Occasionally, intraoperative fractures are diagnosed in the immediate postoperative period. Full radiographic assessment is necessary. Late-recognized femoral fractures are usually nondisplaced and stable. Protected weight bearing with spica brace or cast is encouraged to successfully unite femoral fractures.2 Displaced fractures with femoral component instability are addressed with revision and ORIF as is to be outlined in late postoperative fractures.

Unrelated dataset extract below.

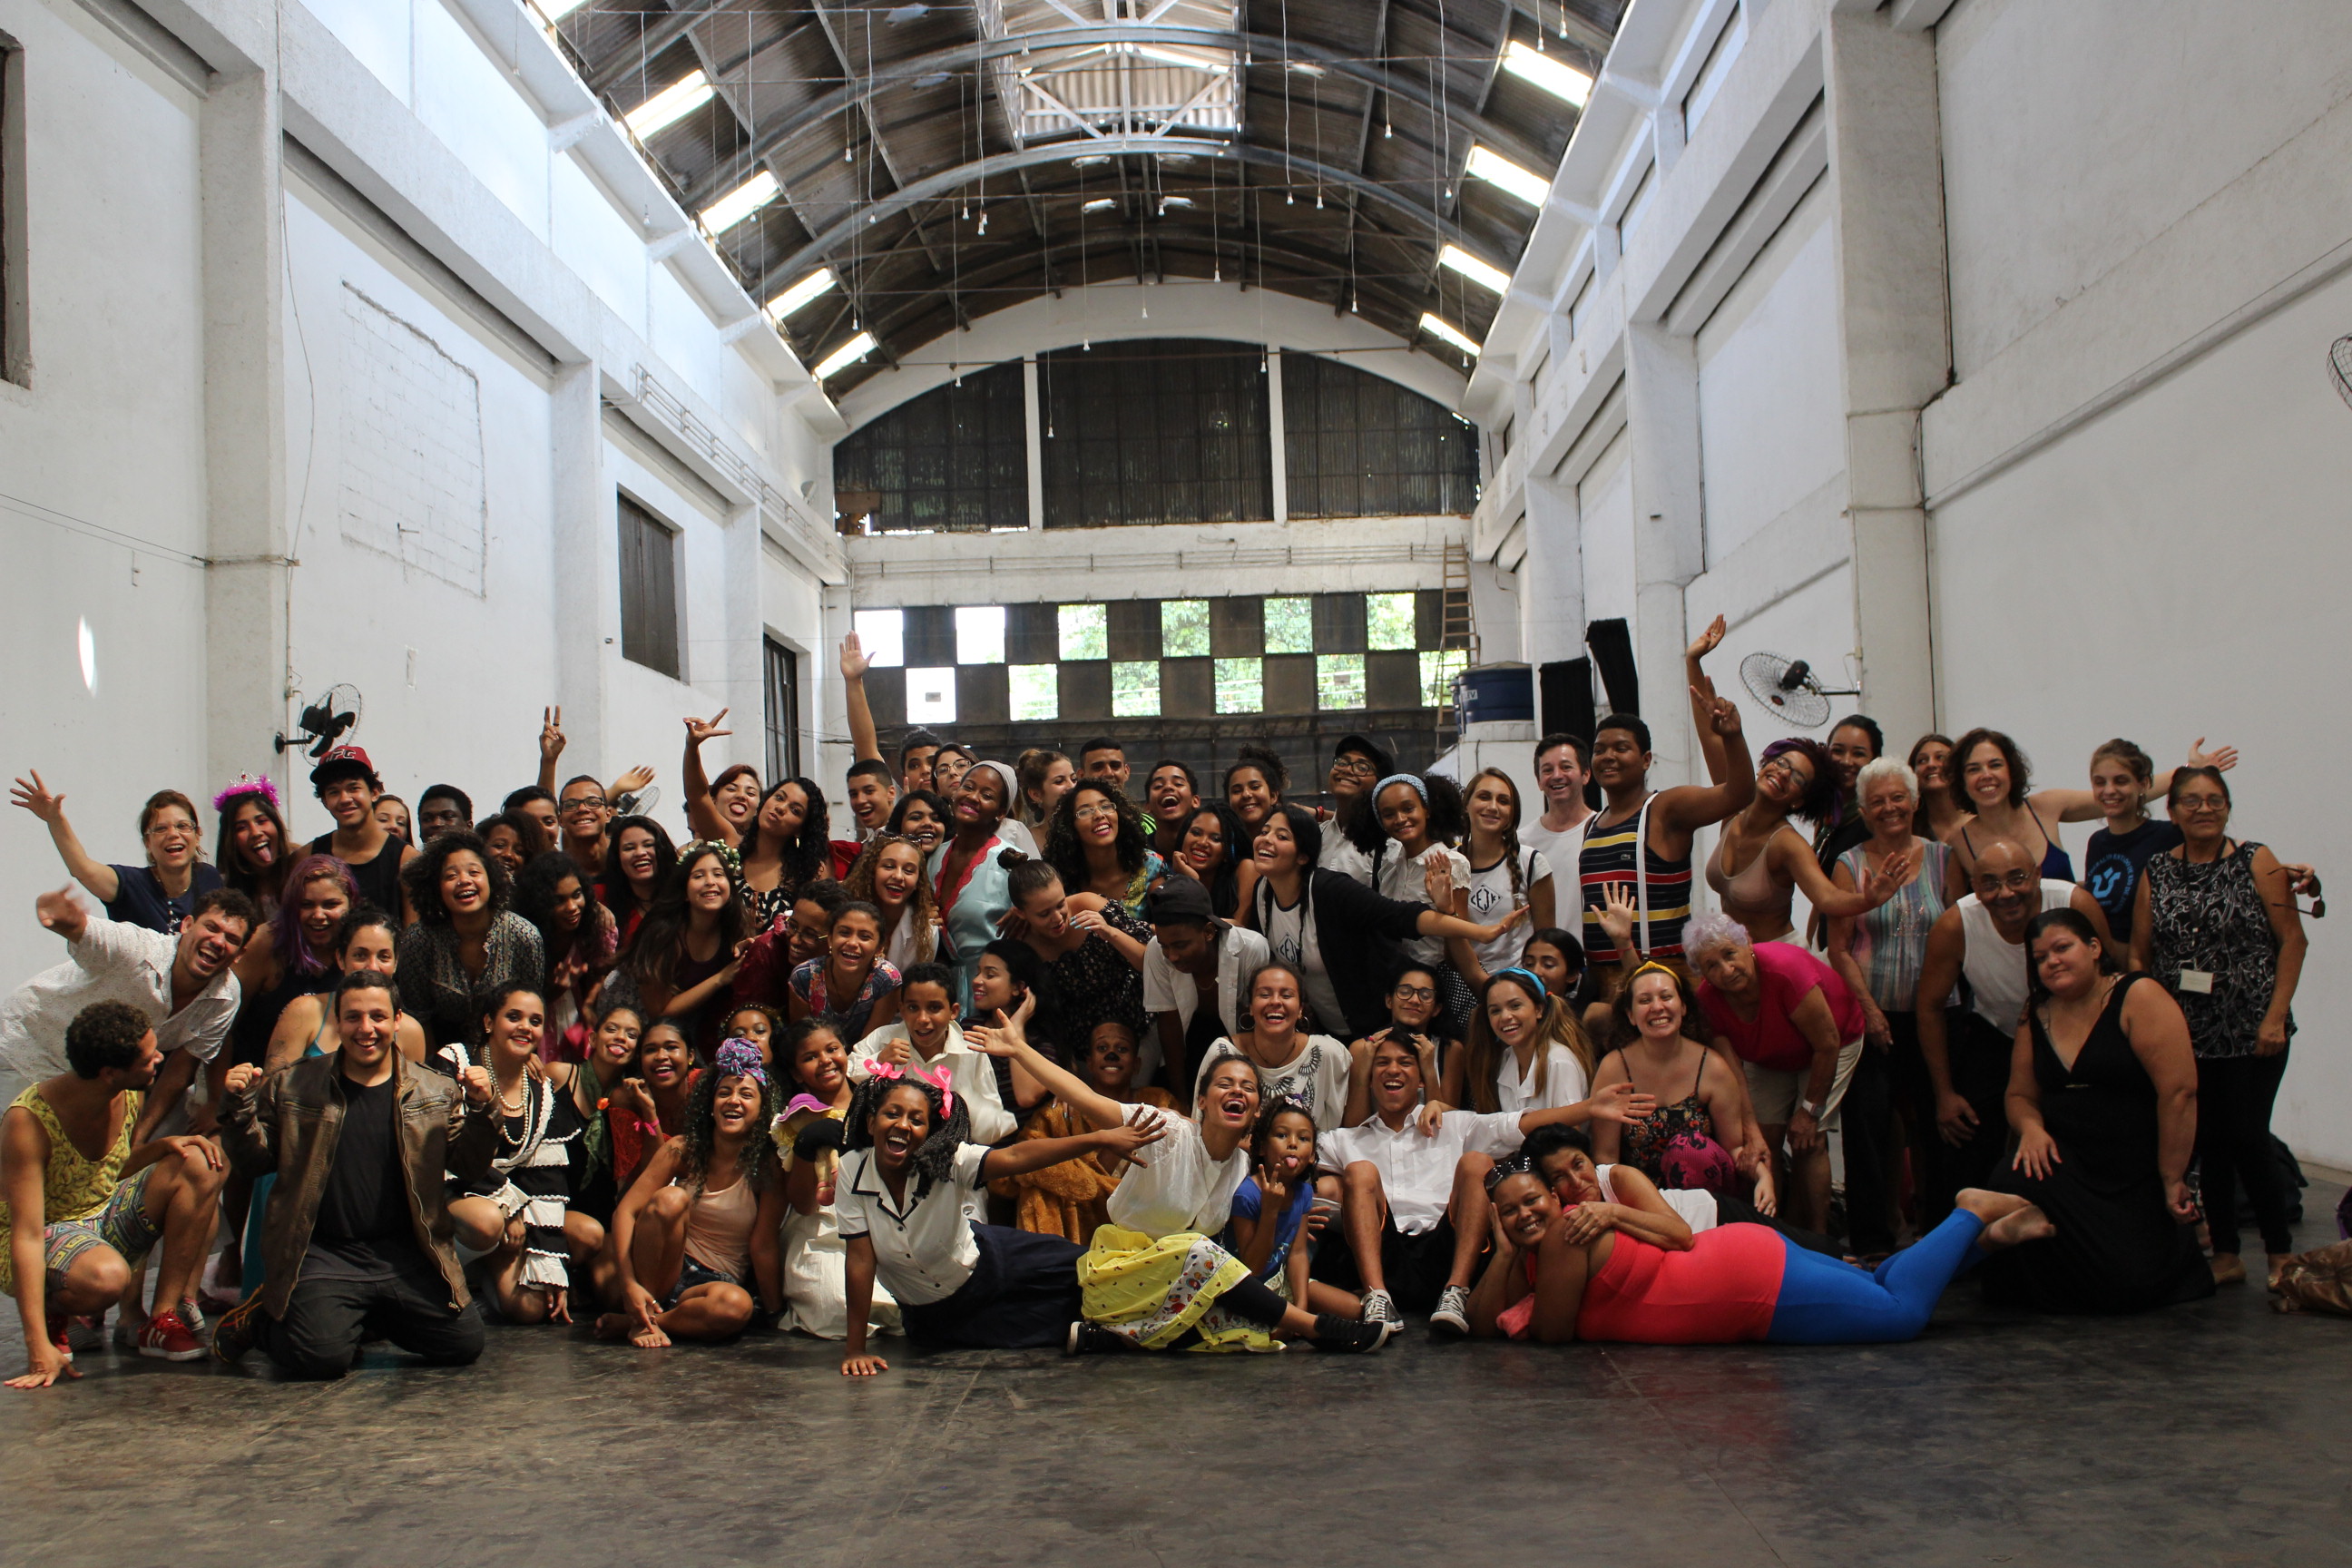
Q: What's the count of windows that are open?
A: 12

Postoperatively, acetabular fractures that are immediately diagnosed can be treated nonoperatively in most patients. Nondisplaced fractures with radiographically stable components are treated with 12 weeks of touchdown weight bearing.15 Displaced fractures with component loosening require revision with wall or column fixation and revision cementless acetabular placement.15

Postoperative Fractures

The prevalence of postoperative fracture ranges from 1% in primary femoral components to 4% in revision femoral components.1 Postoperative fractures are often caused by minor trauma. Adolphson et al16 described 80% of fractures caused by minor trauma, whereas Beals and Tower17 concurred with 84% of fractures from minor trauma. Major trauma is considered the etiology in approximately 8.5% of reported cases.18 Acetabular postoperative fractures analyzed by the Mayo Clinic Total Joint Registry found 16 fractures in 23,850 (or 0.07%).19

Figure 6

Figure 6: Postoperative periprosthetic fractures – Vancouver classification.

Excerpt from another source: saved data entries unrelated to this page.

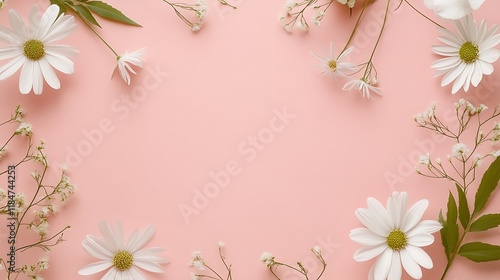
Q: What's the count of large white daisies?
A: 4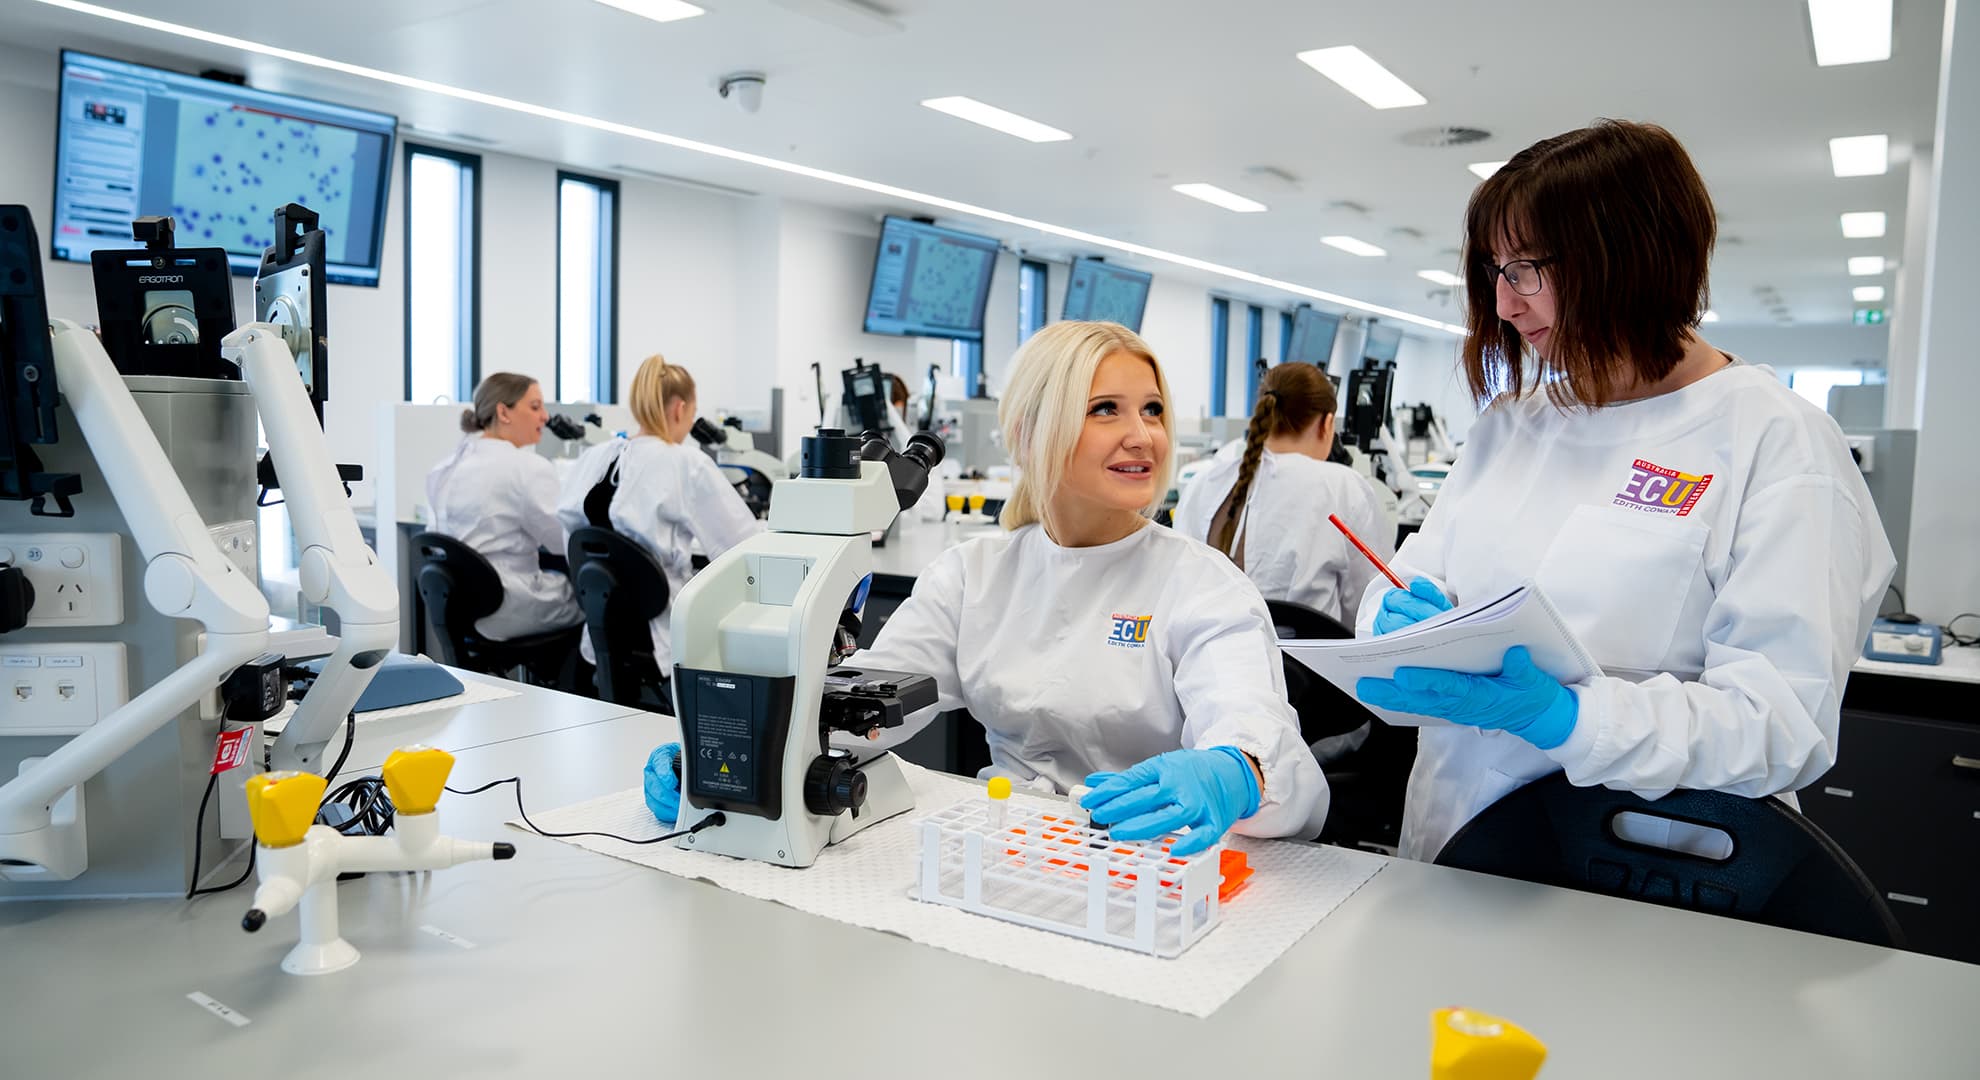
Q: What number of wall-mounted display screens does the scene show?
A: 5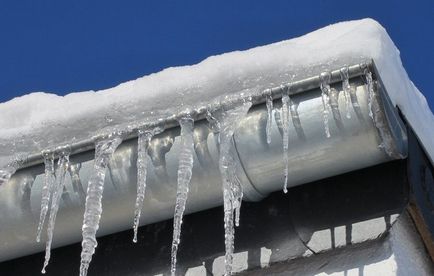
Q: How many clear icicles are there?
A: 11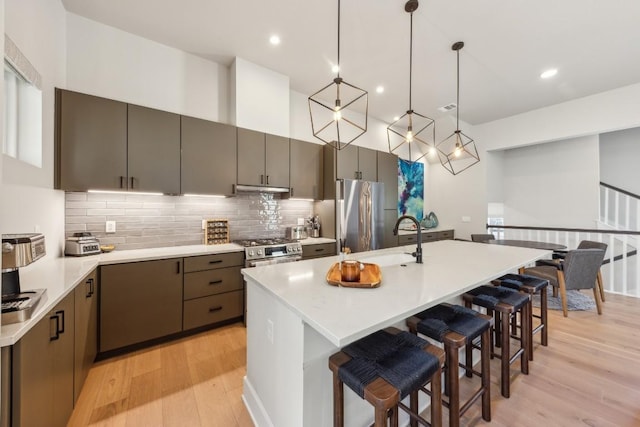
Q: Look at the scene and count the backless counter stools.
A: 4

Late postoperative femoral fractures are more common than acetabular fractures in hip arthroplasty. Generally, classifications of femoral fractures have been guided by location of the fracture with attention to implant stability. Many investigators including Morrey and Kavanagh,20 Whittaker et al,21 and Mont and Maar22 have introduced standards for periprosthetic fracture. All investigators have used a combination of prosthetic stability and location as identifiers for the fracture. The Vancouver classification, which is now accepted for detailing femoral prosthetic fractures,23 addresses the three most important factors: location, stability of the implant, and bone quality. In the Vancouver classification, the femur is divided into three locations: A, B, and C (Figure 6).

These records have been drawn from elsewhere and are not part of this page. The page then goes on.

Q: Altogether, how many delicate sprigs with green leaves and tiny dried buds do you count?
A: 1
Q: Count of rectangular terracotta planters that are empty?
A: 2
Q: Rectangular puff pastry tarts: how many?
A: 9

Type A fractures occur proximal to the bone. They are divided into type A-G fractures of the greater trochanter and type A-L fractures of the lesser trochanter. Type B fractures involve those that occur around or immediately below the prosthesis. Type B1 fractures designate fractures of the level of the prosthesis where the prosthesis is solidly fixed. Type B2 fractures are located at the prosthesis but with a loose prosthesis. Both B1 and B2 fractures also imply reasonable bone quality. Type B3 fractures occur at the level of the prosthesis but where compromised or osteopenic/osteolytic or comminuted bone is involved with the fracture. These implants are considered loose with poor bone quality. Type C fractures occur farther below the femoral component. These fractures include those distant to the femoral component, potentially even as far as the supracondylar or intercondylar area.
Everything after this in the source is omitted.